PHOTO FOURNIE PAR SIVANE HIRSCH

Sivane Hirsch, professeure titulaire du département d’études sur l’enseignement et l’apprentissage de l’Université Laval

Nos élèves sont très allumés, ils sont très au courant. Même si on n’a pas envie d’aborder un sujet, on s’en fout parce que ce sont les élèves qui vont le faire.

Sivane Hirsch, professeure titulaire du département d’études sur l’enseignement et l’apprentissage de l’Université Laval


Bruce Maxwell, professeur de la faculté des sciences de l’éducation de l’Université de Montréal, croit aussi que les thèmes délicats doivent continuer à être abordés par les enseignants, mais de façon impartiale et neutre, insiste-t-il. Les élèves du primaire et du secondaire sont considérés comme un public captif, explique-t-il, et ils ne peuvent quitter une classe s’ils considèrent les propos d’un enseignant comme offensants ou erronés. Ils sont aussi plus vulnérables étant donné leur immaturité intellectuelle.

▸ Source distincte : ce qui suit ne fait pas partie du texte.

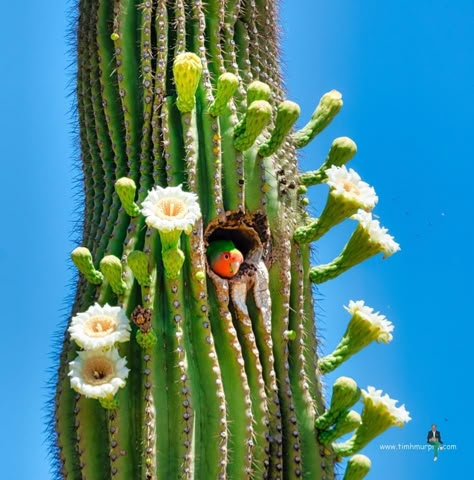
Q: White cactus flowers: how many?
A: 7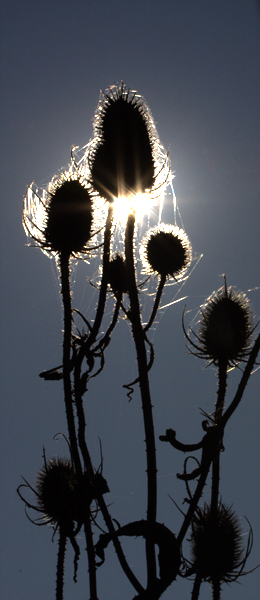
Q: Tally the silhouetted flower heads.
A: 7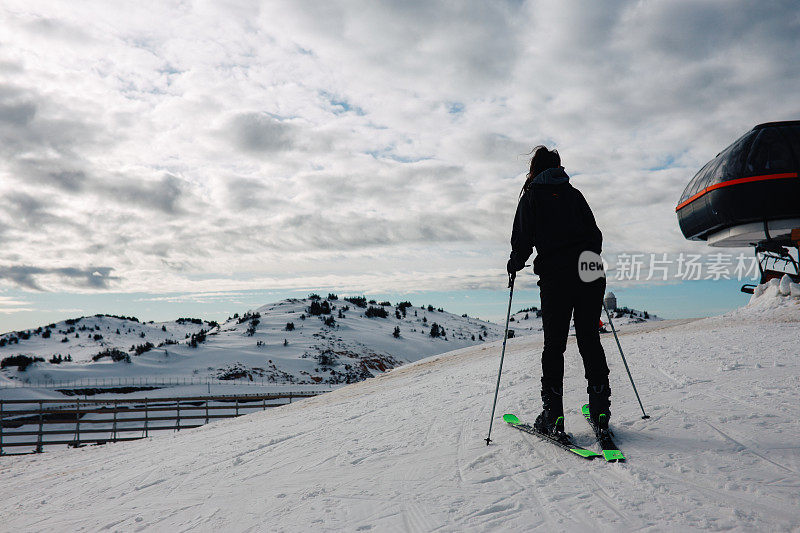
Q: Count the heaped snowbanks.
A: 1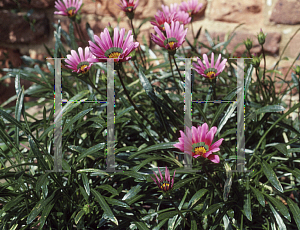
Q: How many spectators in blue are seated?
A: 0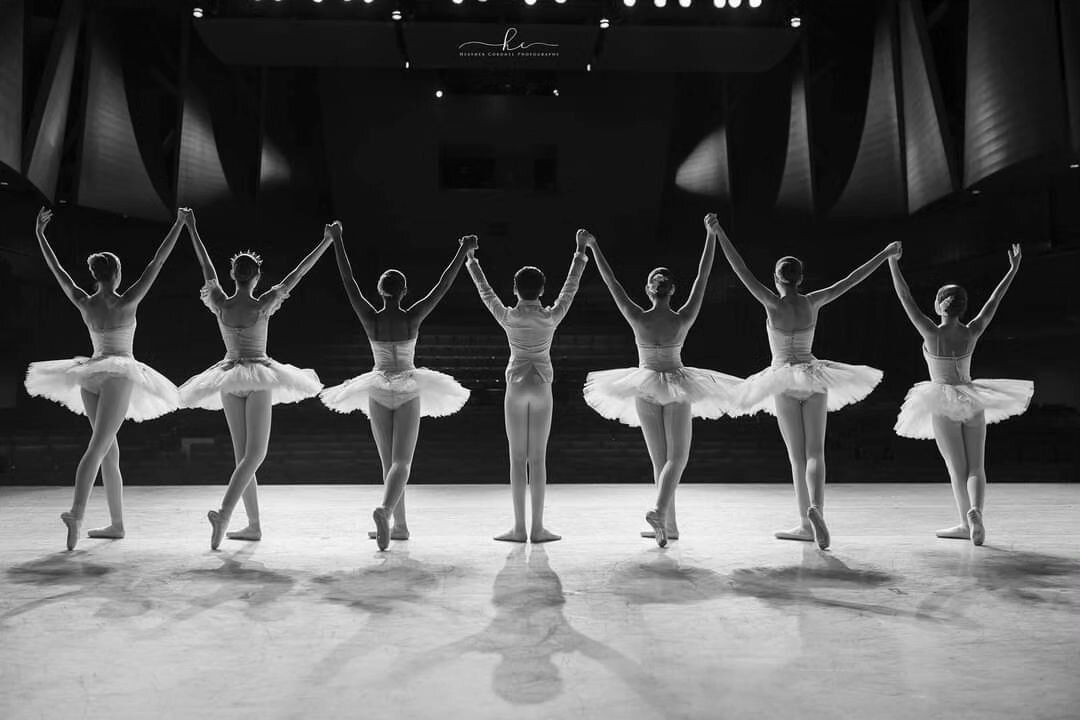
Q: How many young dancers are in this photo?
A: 7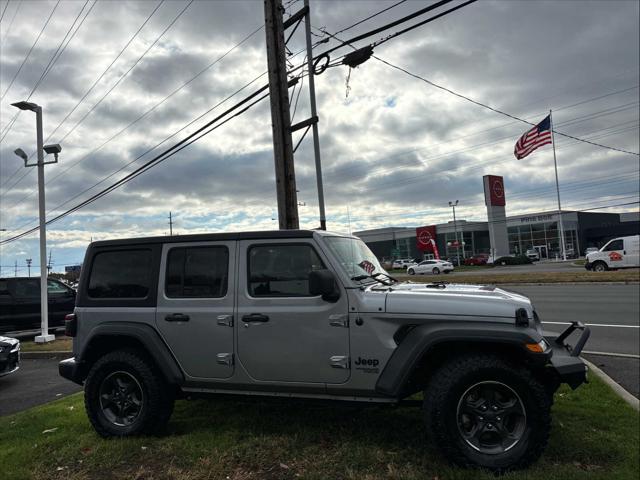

« Dans une société démocratique, l’école doit développer les compétences démocratiques. Une excellente façon de faire ça, c’est de trouver une situation où les élèves doivent se renseigner sur une question, prendre position, articuler un point de vue tout en étant exposé à des positions qui ne sont pas nécessairement compatibles avec les leurs. Cela permet d’apprendre la tolérance et l’ouverture », explique celui qui dirigera la formation sur les thèmes sensibles à l’Université de Montréal, en octobre.